You need to be told little about those mountains of ice which sometimes form a procession, vast, towering, and awful, that stream down from the far North and sail in all their sublime grandeur steadily southward until they "go out of commission" forever in the tepid waters of the tropic regions.
It is a strange spectacle to see one of them moving resistlessly against the current, which is sometimes dashed from the corrugated front, as is seen at the bow of a steamboat, but the reason is simple. Nearly seven-eighths of an iceberg is under water, extending so far down that most of the bulk is often within the embrace of the counter current below. This, of course, carries it against the weaker flow, and causes many people to wonder how it can be thus.
While the little group stood forward talking of icebergs, they were gradually drawing near the couple that had first caught their attention. By this time a third had risen to sight, more to the westward, but it was much smaller than the other two, though more unique and beautiful. It looked for all the world like a grand cathedral, whose tapering spire towered fully two hundred feet in air. It was easy to imagine that some gigantic structure had been submerged by a flood, while the steeple still reared its head above the surrounding waters as though defying them to do their worst.
The other two bergs were much more enormous and of irregular contour. The imaginative spectator could fancy all kinds of resemblances, but the "cold fact" remained that they were simply mountains of ice, with no more symmetry of outline than a mass of rock blasted from a quarry.
"I have read," said Fred, "that in the iceberg factories of the north, as they are called, they are sometimes two or three years in forming, before they break loose and sweep off into the ocean."

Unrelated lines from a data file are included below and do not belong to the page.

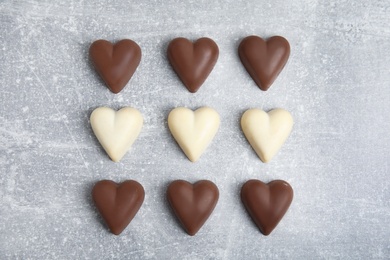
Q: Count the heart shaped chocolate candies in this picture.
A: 9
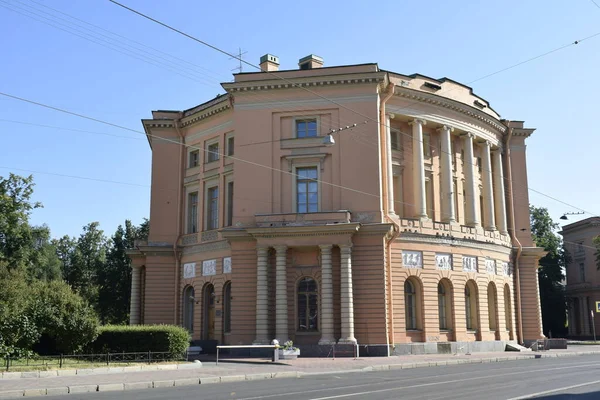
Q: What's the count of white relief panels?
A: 8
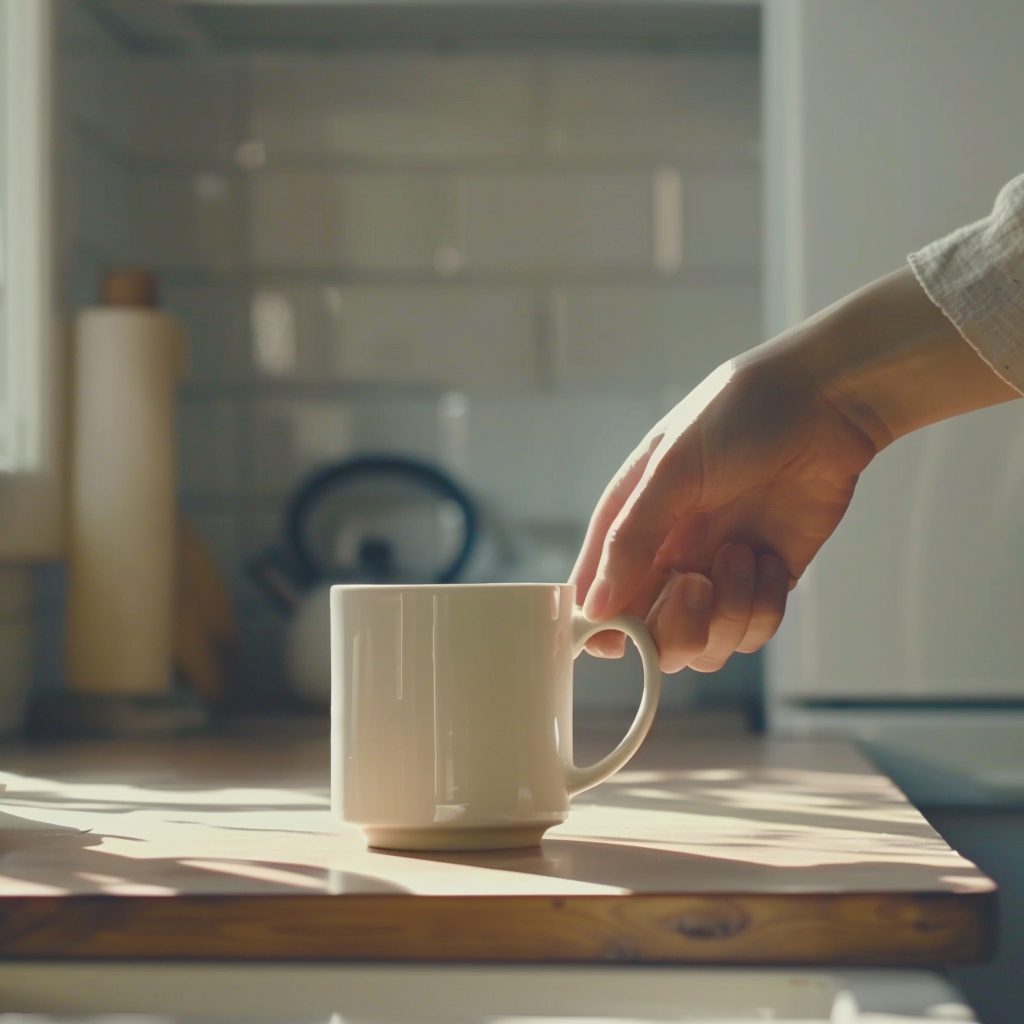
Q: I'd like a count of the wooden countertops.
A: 1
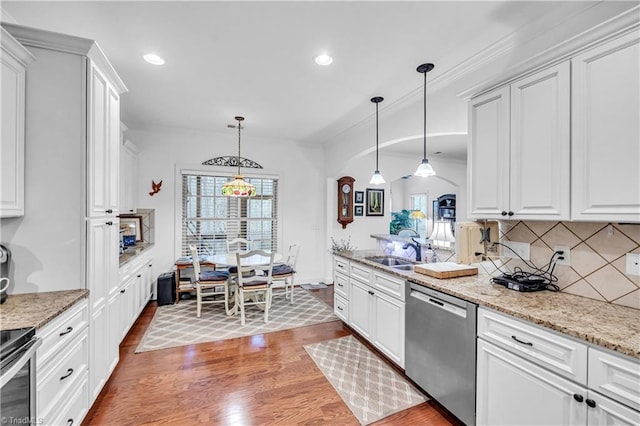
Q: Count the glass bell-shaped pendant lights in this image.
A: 2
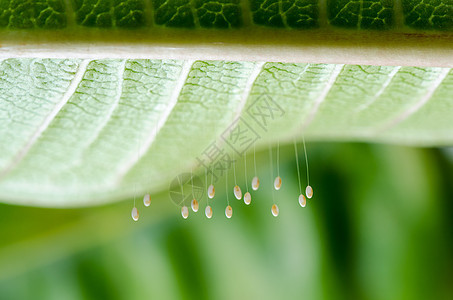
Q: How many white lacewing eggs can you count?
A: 14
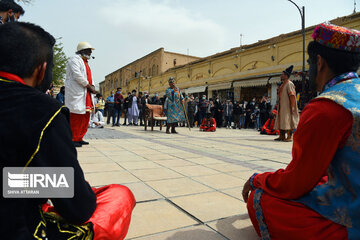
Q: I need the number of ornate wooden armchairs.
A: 1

"That is true," added Captain McAlpine; "an iceberg is simply a chunk off a frozen river, and a pretty good-sized one, it must be admitted. Where the cold is so intense, a river becomes frozen from the surface to the ground. Snow falls, there may be a little rain during the moderate season, then snow comes again, and all the time the water beneath is freezing more and more solid. Gravity and the pressure of the inconceivable weight beyond keeps forcing the bulk of ice and snow nearer the ocean, until it projects into the clear sea. By and by it breaks loose, and off it goes."

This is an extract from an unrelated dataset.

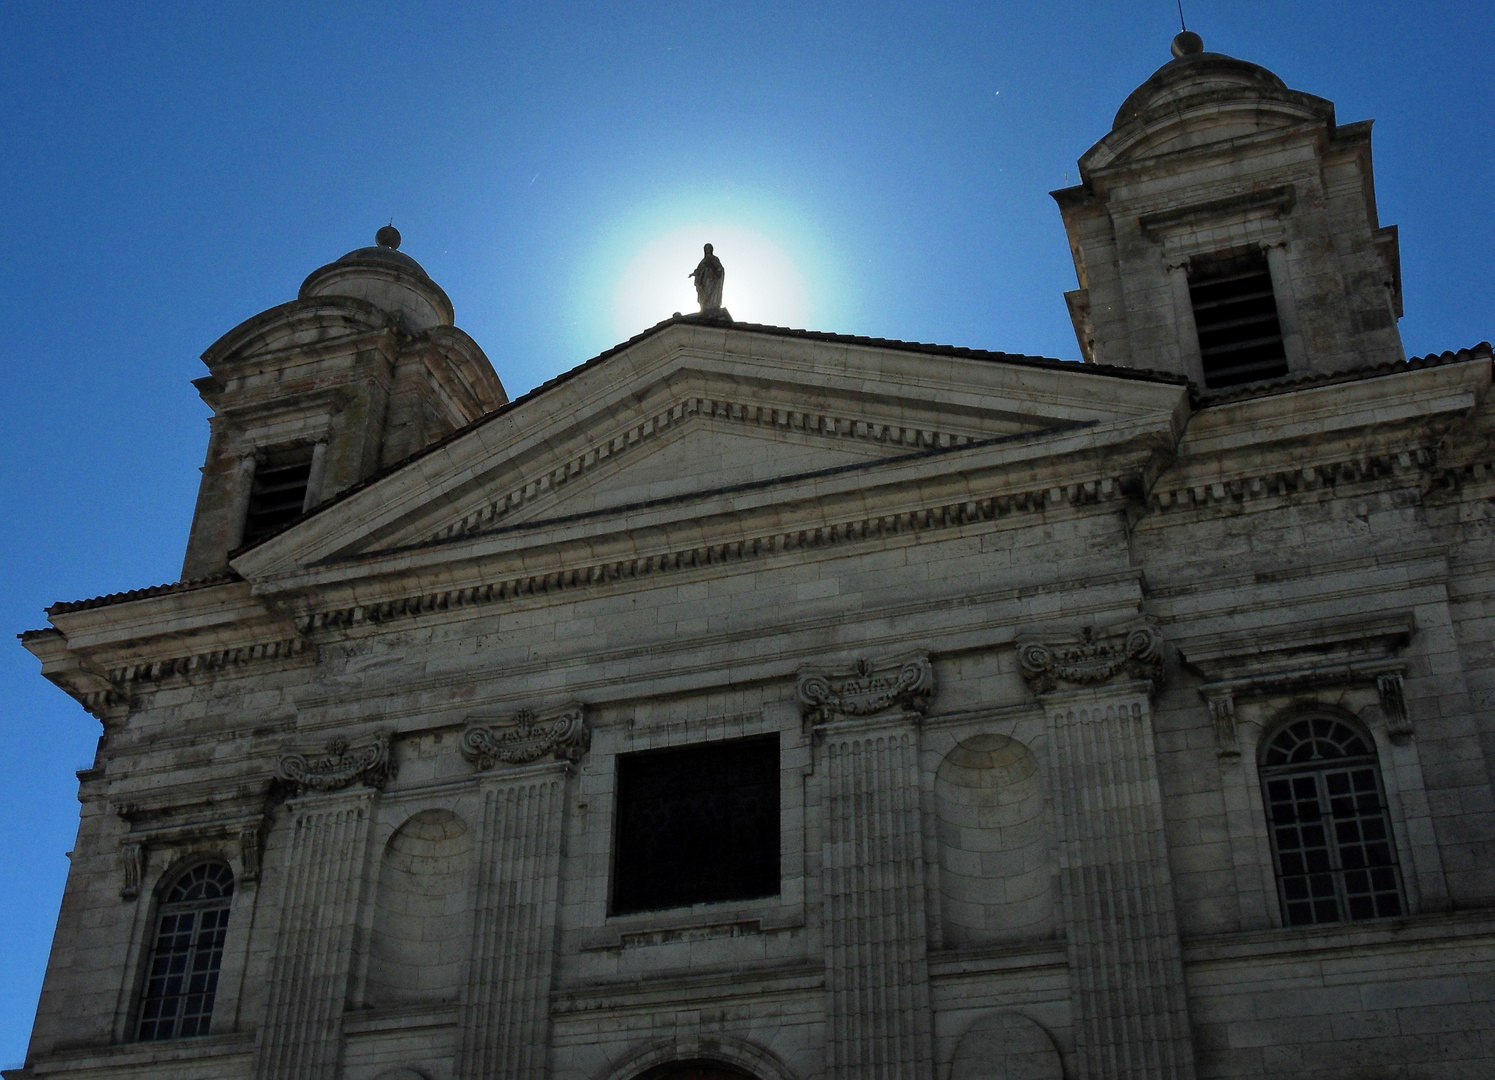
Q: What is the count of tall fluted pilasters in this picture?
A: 4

"But why does it take so long?"
"It is like the glaciers of the Alps. Being solid as a rock while the pressure is gradual as well as resistless, it may move only a few feet in a month or a year; but all the same the end must come."
The captain had grown fond of the boys, and the fact that the father of one of them was a director of the company which employed him naturally led him to seek to please them so far as he could do so consistent with his duty. He caused the course of the "Nautilus" to be shifted, so that they approached within a third of a mile of the nearest iceberg, which then was due east.
Sail had been slackened and the progress of the mass was so slow as to be almost imperceptible. This gave full time for its appalling grandeur to grow upon the senses of the youths, who stood minute after minute admiring the overwhelming spectacle, speechless and awed as is one who first pauses at the base of Niagara.
Naturally the officers and crew of the "Nautilus" gave the sight some attention, but it could not impress them as it did those who looked upon it for the first time.
The second iceberg was more to the northward, and the ship was heading directly toward it. It was probably two-thirds the size of the first, and, instead of possessing its rugged regularity of outline, had a curious, one-sided look.
"It seems to me," remarked Rob, who had been studying it for some moments, "that the centre of gravity in that fellow must be rather ticklish."
"It may be more stable than the big one," said Fred, "for you don't know what shape they have under water; a good deal must depend on that."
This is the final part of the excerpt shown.